Simulated Author's Rebuttal

3 responses · 0 unresolved

We are grateful to the referee for their detailed and constructive review of our manuscript. Their comments have prompted us to clarify several aspects of our methodology and to better contextualize the experimental results. Below, we provide point-by-point responses to the major comments. We have revised the manuscript accordingly to address the raised issues.

read point-by-point responses

Referee: Experimental results section: the statement that the model 'reliably capture[s] spatial variations in local structural state' on experimental NBED patterns is supported only by visual inspection of maps; no quantitative correlation with an independent experimental observable (e.g., local coordination numbers from complementary spectroscopy or fitted atomistic models) is provided. This leaves the transferability claim under-supported.

Authors: We acknowledge that the experimental validation is primarily qualitative, relying on visual inspection of the predicted disorder maps. Quantitative correlation with independent experimental observables is indeed difficult to establish directly, as complementary techniques such as X-ray spectroscopy or atom probe tomography provide different types of structural information that do not map one-to-one with our simulated disorder parameter. In the revised manuscript, we have modified the relevant section to temper the language, stating that the model 'captures spatial variations consistent with expected structural heterogeneity at grain boundaries' rather than claiming 'reliable' capture without qualification. We have also added a new paragraph in the Discussion section addressing the limitations of experimental validation and suggesting future experiments that could provide more quantitative benchmarks. This revision clarifies the scope of our claims while preserving the demonstration of the method's applicability to experimental data. revision: partial
Referee: Methods / training details: the manuscript reports low validation MAE but does not specify the train/validation split ratios, whether the splits were performed at the pattern or simulation-cell level, or how variations in interaction volume were controlled during training. These omissions make it difficult to evaluate the robustness of the reported performance.
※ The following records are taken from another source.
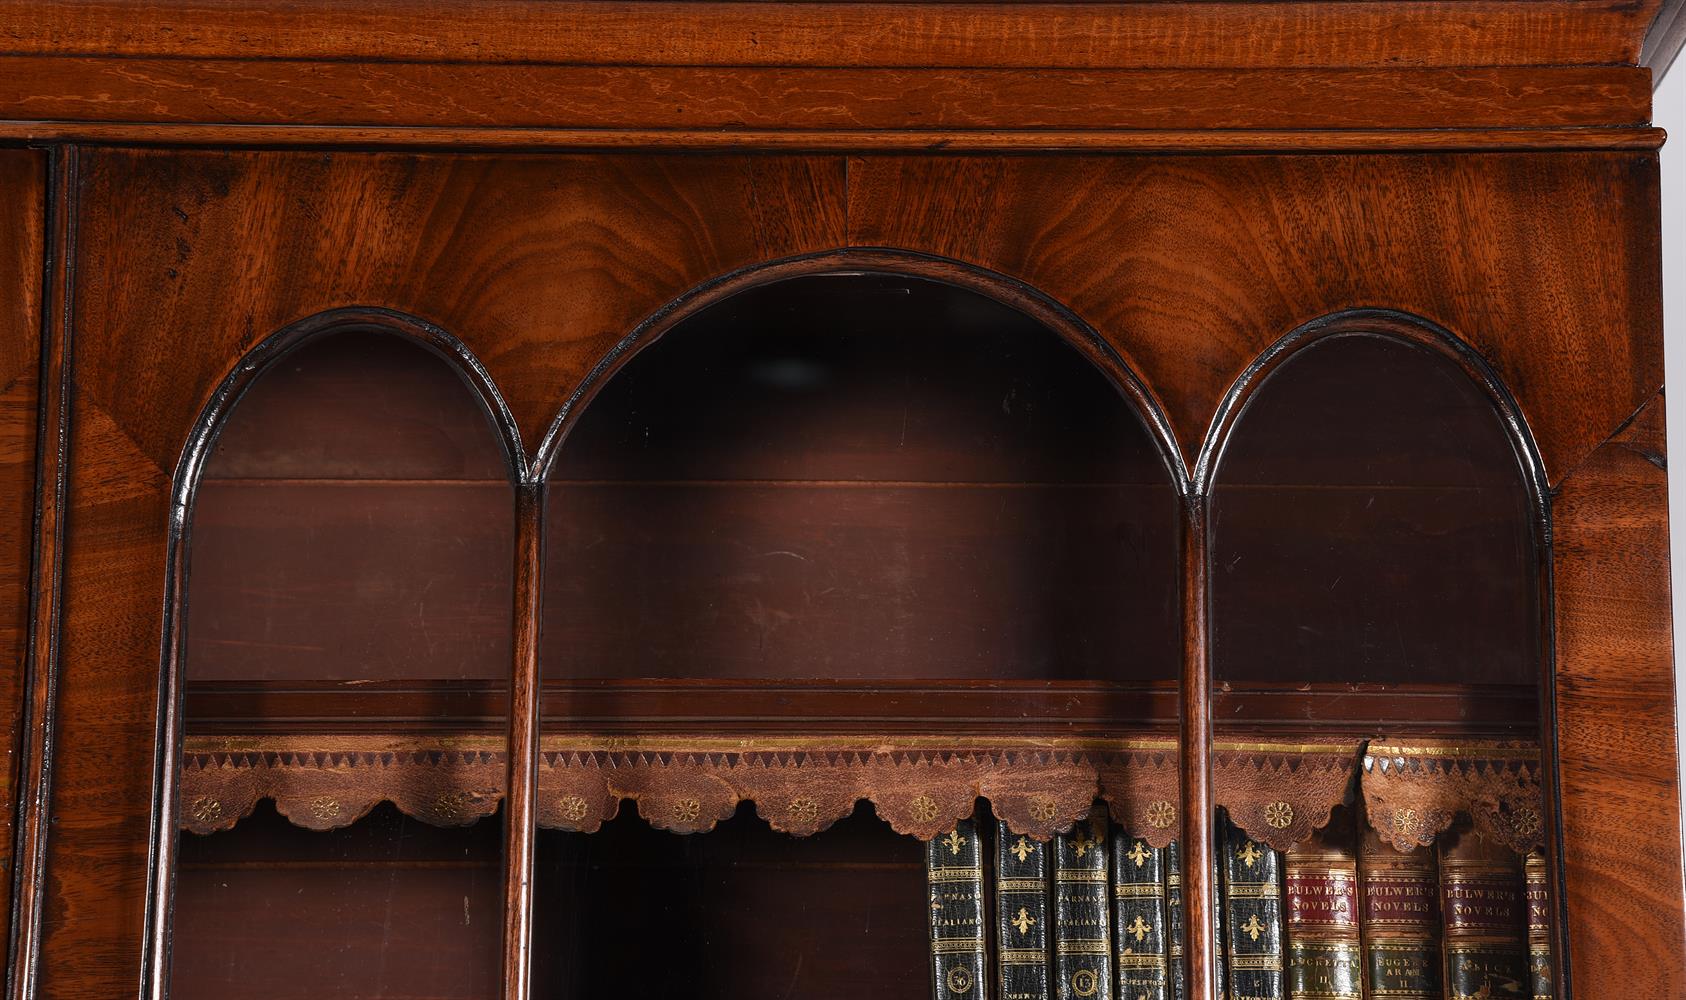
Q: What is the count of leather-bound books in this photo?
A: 10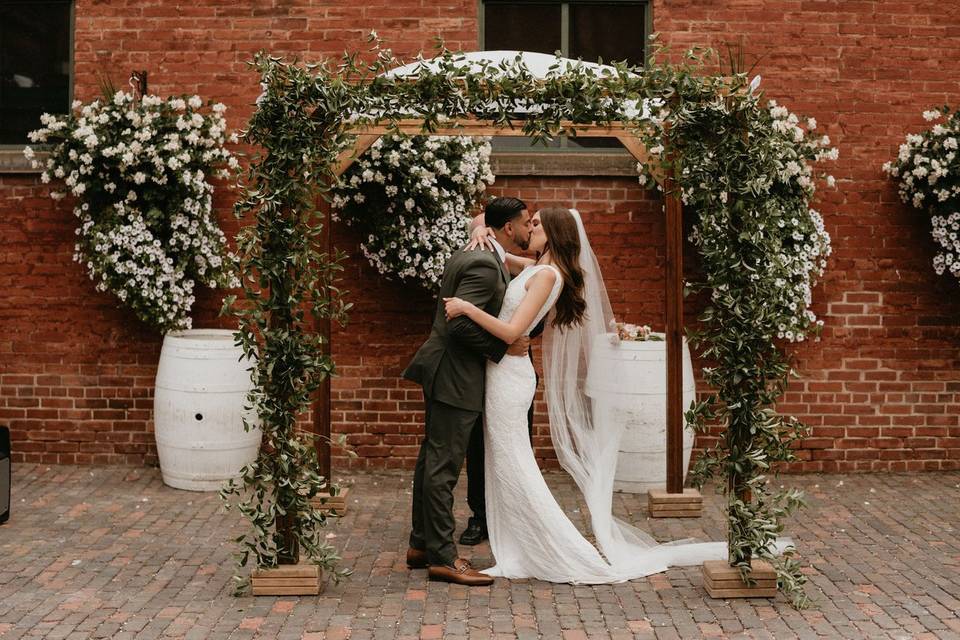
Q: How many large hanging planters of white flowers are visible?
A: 4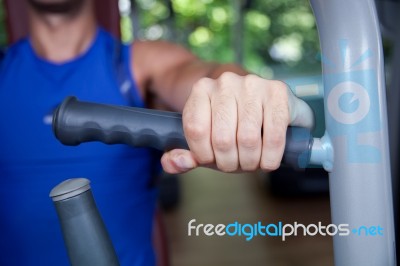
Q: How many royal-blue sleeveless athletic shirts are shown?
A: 1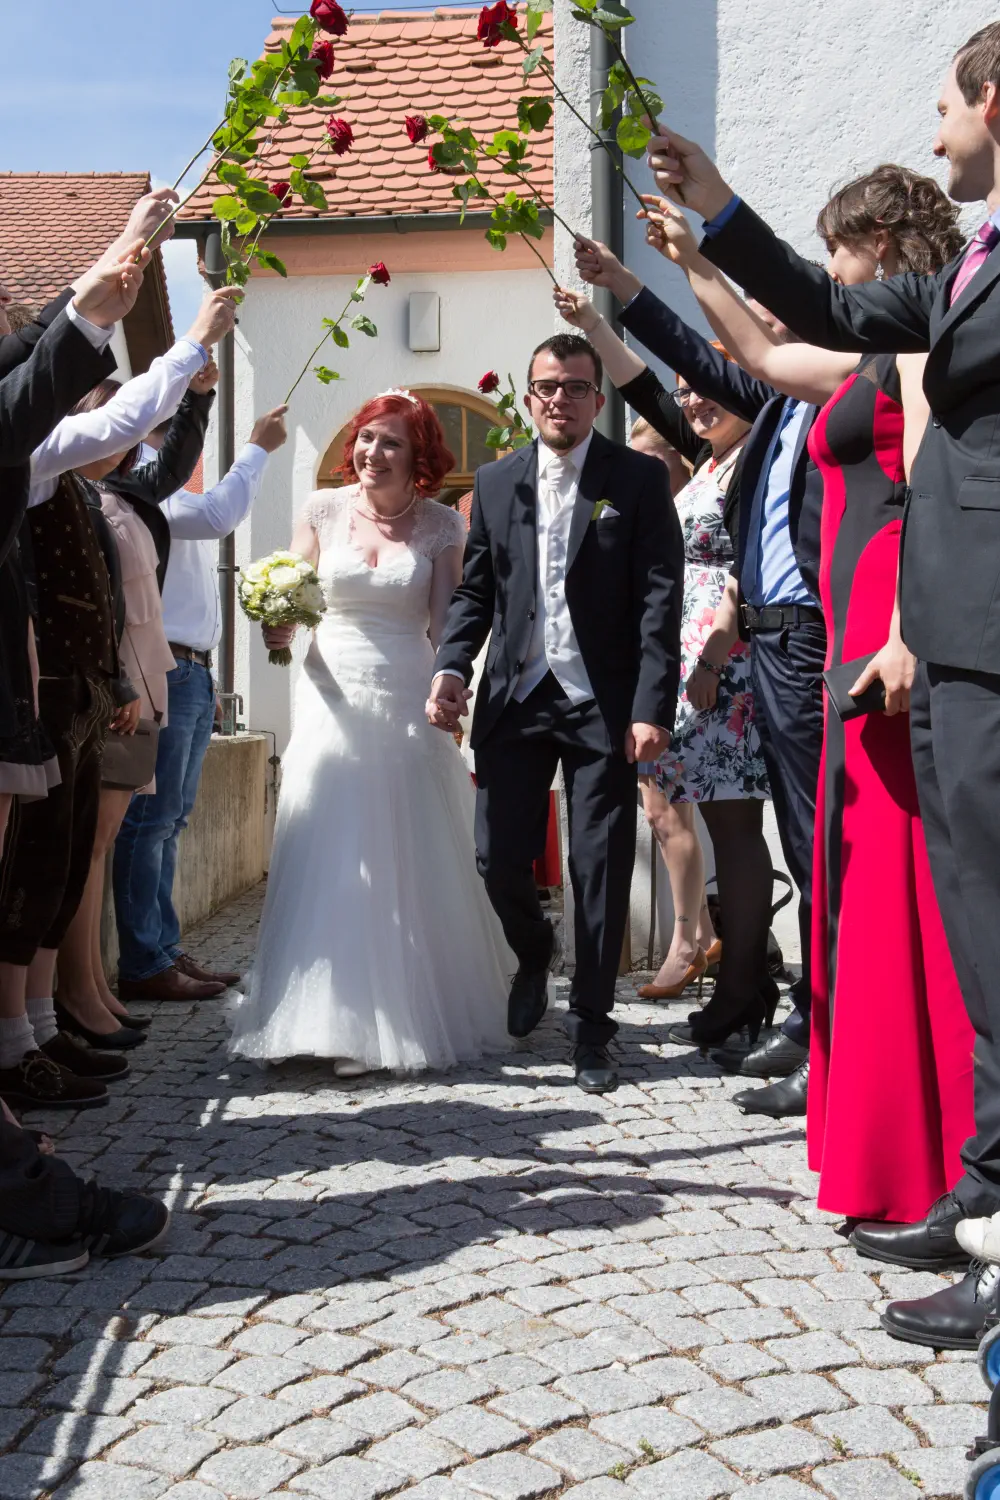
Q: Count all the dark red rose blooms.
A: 9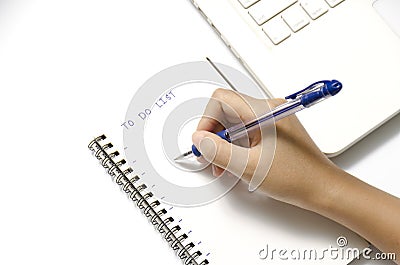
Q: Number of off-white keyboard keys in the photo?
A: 6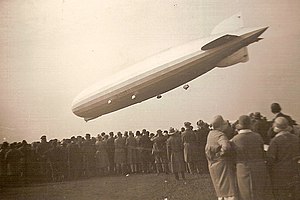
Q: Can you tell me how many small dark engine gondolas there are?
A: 2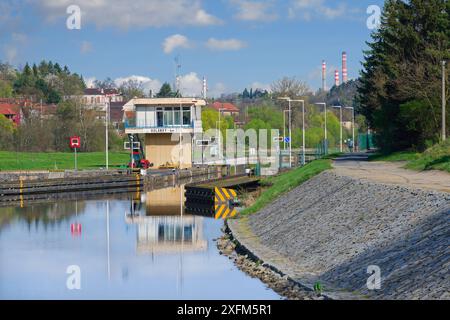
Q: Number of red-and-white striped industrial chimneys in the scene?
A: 3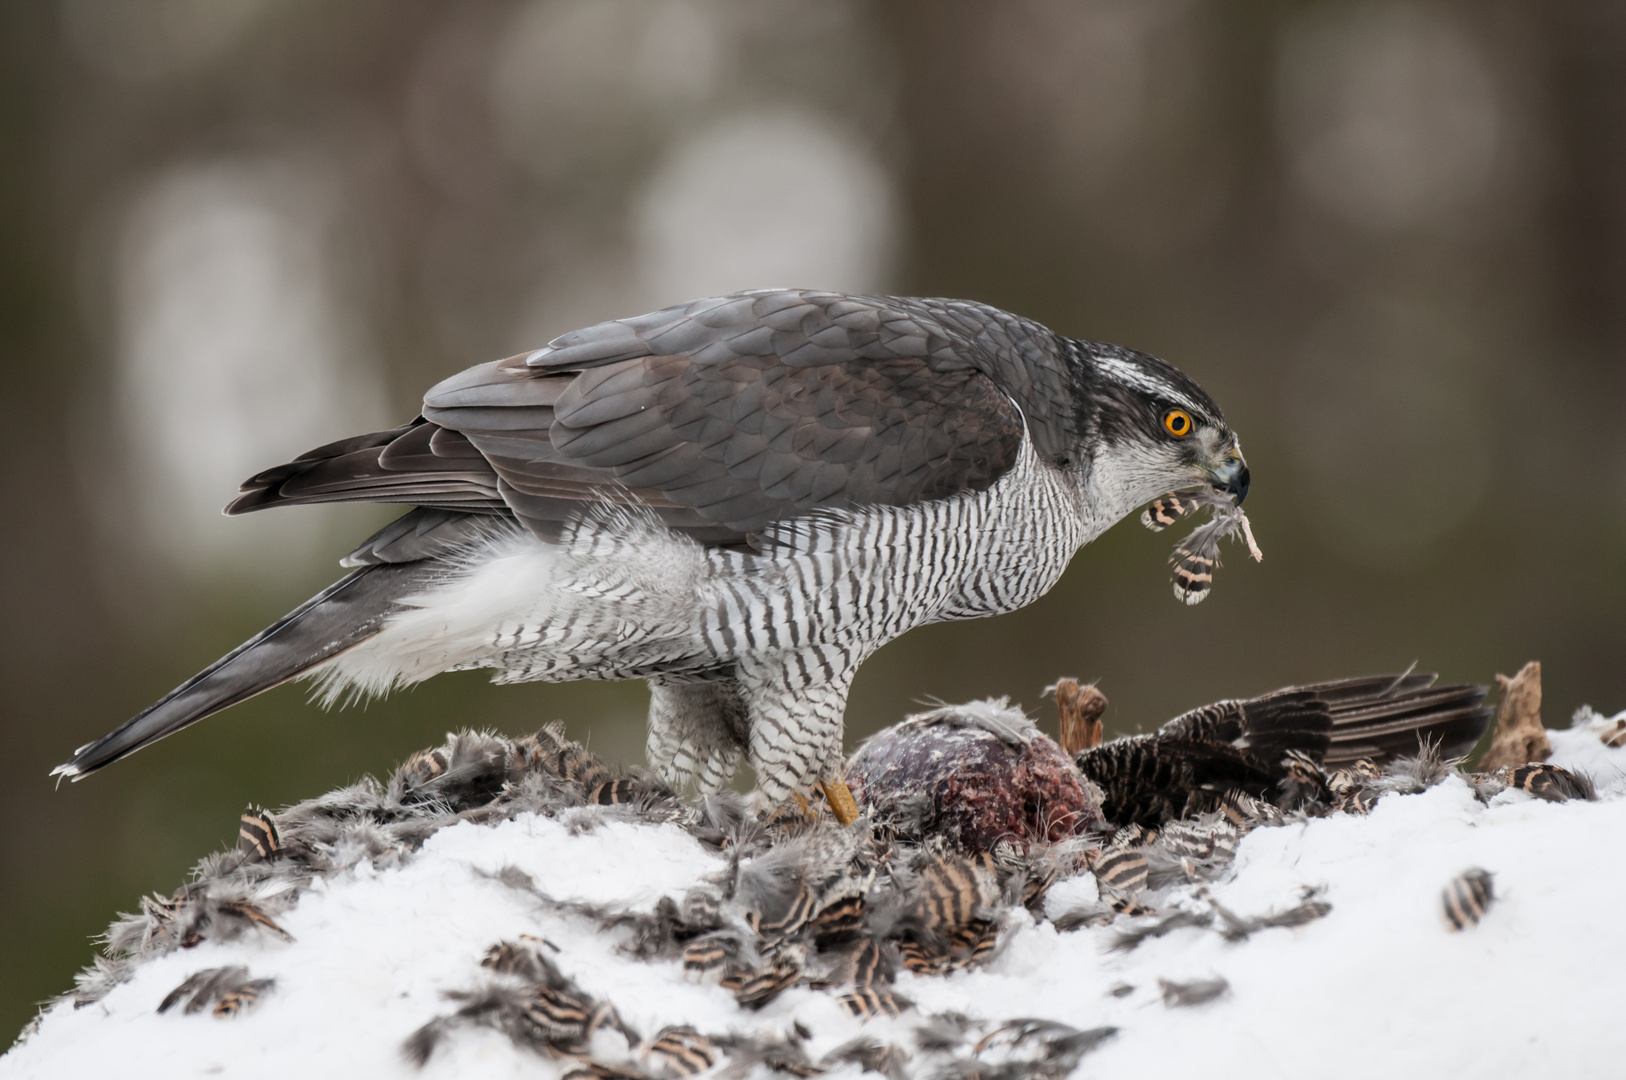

Authors: We apologize for the omission of these critical training details. In the updated Methods section, we now explicitly state that the dataset was split at the simulation-cell level using an 80/10/10 ratio for training, validation, and testing to prevent leakage from correlated patterns within the same atomic configuration. Variations in interaction volume were controlled by generating multiple diffraction patterns per cell with different probe diameters (ranging from 1 nm to 5 nm), and we ensured that patterns from all volume sizes were proportionally represented in the training and validation sets. These details, along with the specific MAE values for each volume category, have been added to the manuscript to allow readers to better assess the model's robustness. revision: yes
Referee: Choice of target label: the disorder parameter is extracted from the same class of hybrid MD/MC simulations that generate the training diffraction patterns. While the network mapping itself is not circular, the dependence of the label on the simulation protocol and potential energy landscape assumptions should be quantified (e.g., by testing sensitivity to different interatomic potentials).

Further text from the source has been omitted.